## Assigned task
Copy each line from the records below in which the word "image" is found.

+---+

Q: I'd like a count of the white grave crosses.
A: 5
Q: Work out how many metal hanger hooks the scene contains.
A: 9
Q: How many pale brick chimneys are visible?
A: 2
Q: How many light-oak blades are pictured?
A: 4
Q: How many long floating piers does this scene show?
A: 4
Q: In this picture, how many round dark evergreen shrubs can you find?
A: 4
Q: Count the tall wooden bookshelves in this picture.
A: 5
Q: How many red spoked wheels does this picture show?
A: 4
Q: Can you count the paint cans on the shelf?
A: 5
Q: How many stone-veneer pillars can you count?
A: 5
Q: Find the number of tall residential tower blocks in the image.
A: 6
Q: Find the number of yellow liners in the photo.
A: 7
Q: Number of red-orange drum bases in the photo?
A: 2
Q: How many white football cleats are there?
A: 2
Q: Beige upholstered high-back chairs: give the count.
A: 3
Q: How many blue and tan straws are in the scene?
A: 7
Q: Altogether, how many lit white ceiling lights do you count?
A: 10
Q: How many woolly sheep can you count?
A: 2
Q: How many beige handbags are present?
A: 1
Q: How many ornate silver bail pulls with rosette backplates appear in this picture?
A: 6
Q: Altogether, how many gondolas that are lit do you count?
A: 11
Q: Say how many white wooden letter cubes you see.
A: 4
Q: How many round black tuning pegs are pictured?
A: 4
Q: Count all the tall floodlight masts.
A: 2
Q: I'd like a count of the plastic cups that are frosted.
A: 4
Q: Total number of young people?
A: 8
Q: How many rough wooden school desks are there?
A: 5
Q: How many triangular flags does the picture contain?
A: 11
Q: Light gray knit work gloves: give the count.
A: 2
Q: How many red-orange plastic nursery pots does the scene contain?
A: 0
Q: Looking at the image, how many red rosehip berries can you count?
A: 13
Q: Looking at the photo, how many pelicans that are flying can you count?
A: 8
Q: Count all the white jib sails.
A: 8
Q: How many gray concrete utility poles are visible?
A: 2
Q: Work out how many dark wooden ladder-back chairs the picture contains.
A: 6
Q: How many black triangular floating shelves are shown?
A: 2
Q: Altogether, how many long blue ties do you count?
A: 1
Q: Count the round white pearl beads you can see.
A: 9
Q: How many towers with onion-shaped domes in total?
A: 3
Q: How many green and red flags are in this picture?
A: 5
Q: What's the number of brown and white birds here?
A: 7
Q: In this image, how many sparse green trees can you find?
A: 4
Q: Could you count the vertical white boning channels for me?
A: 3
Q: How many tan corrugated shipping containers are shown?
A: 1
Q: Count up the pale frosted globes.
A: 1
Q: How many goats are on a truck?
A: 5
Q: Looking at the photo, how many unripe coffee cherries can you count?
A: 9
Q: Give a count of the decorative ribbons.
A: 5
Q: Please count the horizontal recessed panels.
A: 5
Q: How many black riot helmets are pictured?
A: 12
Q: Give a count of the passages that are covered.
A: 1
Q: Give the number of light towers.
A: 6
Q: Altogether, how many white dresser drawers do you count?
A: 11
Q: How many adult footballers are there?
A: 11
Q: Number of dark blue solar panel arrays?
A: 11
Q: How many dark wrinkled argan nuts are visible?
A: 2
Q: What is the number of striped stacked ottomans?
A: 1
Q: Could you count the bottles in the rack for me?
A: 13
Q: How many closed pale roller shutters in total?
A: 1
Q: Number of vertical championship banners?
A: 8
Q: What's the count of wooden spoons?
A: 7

+---+

## Answer to this task
Q: Find the number of tall residential tower blocks in the image.
Q: Looking at the image, how many red rosehip berries can you count?
Q: In this image, how many sparse green trees can you find?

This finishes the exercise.